Tarot and Anxiety: The Four of Swords

The Four of Swords means a break. Many of us are on enforced breaks right now, which can bring up a lot of Four-of-Swords-y Stuff. I have a ton of Stuff about the Four of Swords, because anxiety interacts with the concept of a “break” in weird, bad ways. Let’s take it in stages.

1. You shouldn’t take a break. Because what happens if you do? Tasks go undone, money isn’t made, obligations aren’t met. The world could start crumbling around your ears at any moment, and where were you when it happened? Plus, since you are at heart a lazy person (right?), any break has the potential to be the start of the rest of your life. Relax your vigilance, and you will simply sprawl out in bed with Netflix and never get up again. (When you are sprawled out in bed with Netflix, you better be telling yourself it’s Bad.)
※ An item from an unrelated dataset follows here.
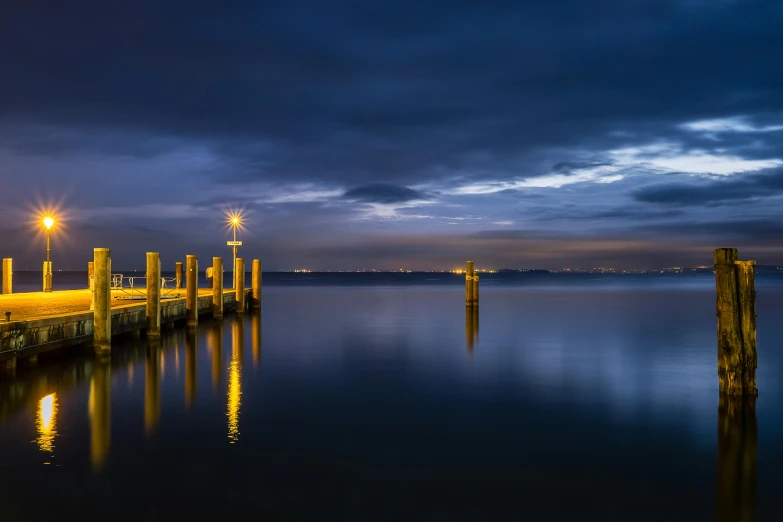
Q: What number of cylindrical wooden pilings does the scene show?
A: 14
But on the other hand, 2. You can’t take a break. Severe anxiety is constant. Once it claws its way into your bones, settles in at the back of your neck and in the pit of your stomach, it ain’t moving out. And being anxious all the time is hard, hard work. Your body is alert. Your brain thinks it’s gotta be ready to run away from an actual lion at any moment. You can sprawl out in bed all you want, but the cortisol isn’t just going to disappear from your system as a result.
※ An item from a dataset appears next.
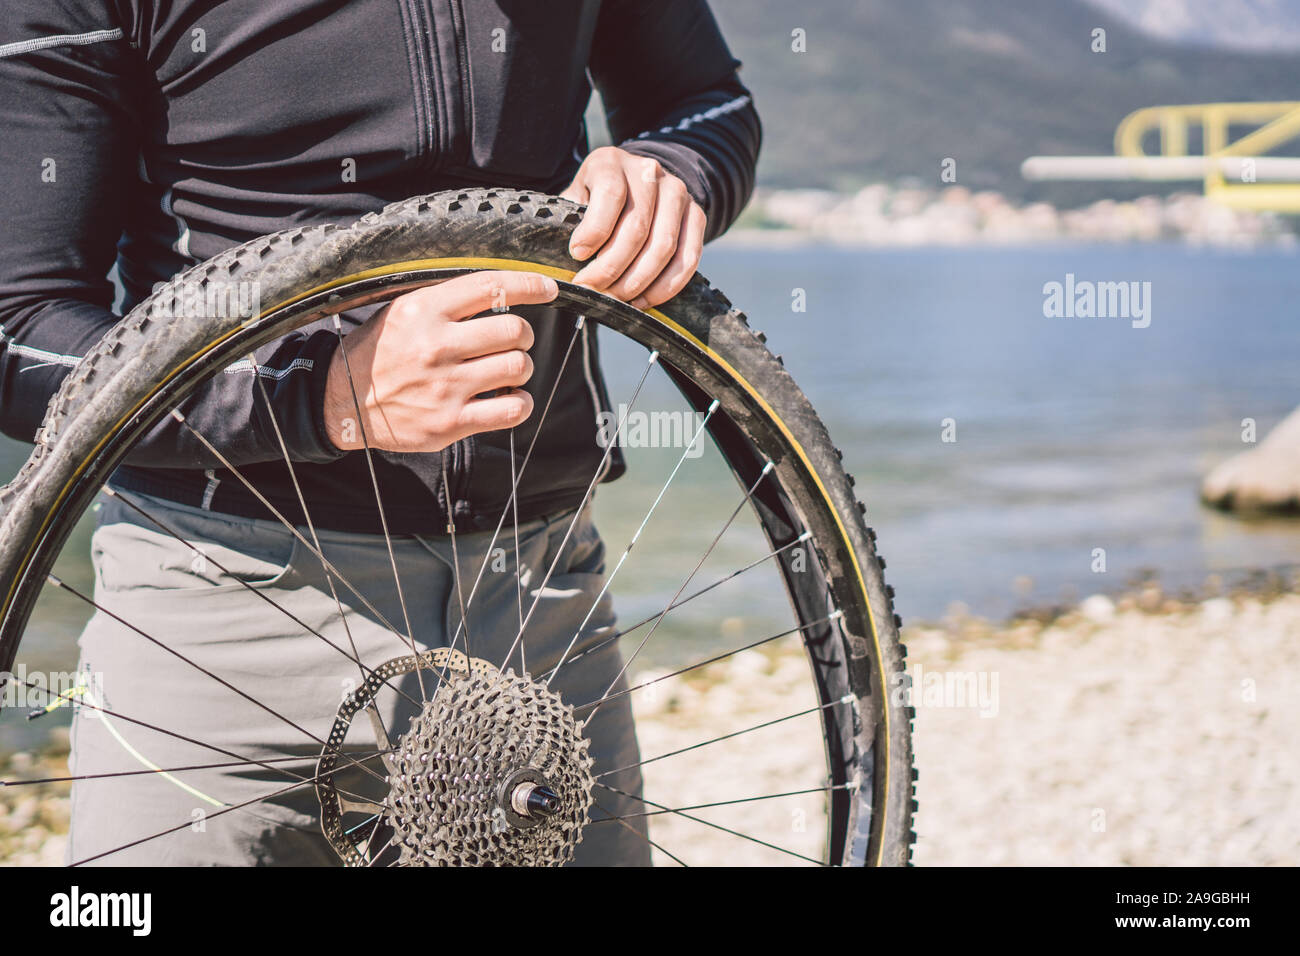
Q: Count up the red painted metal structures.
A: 0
So what do? I have not solved this yet, but I try for a balance. The Four is a meditative card. Meditation isn’t a break from your anxious thoughts, exactly, but it is a way to train yourself to notice them when they’re happening and be okay with them hanging around, which is a huge step towards being capable of genuine relaxation. Plus, sometimes you can trick your brain into thinking a break is okay if it’s a productive break, i.e., important mental health work. (Note: this is not sufficient. It is a trick to get you on the right path.) I like straight-up mindfulness and breathing-focused meditation, which feel very Four of Swords when I’m doing them, but I also love sunlight visualization (like the Kindness series on the Headspace app), and tonglen, Tibetan Buddhist compassion meditation (which I learned about from Pema Chödrön’s books; she does a guided session here).

But that’s still not a break. It can be – sometimes meditation is delightfully relaxing – but often it’s hard work, sometimes frustrating work. I do still think it’s a respite from the world at large, even if a particular session was quite difficult, but what if you really need a vacation where you don’t have to do anything? (As we all do! Sometimes!)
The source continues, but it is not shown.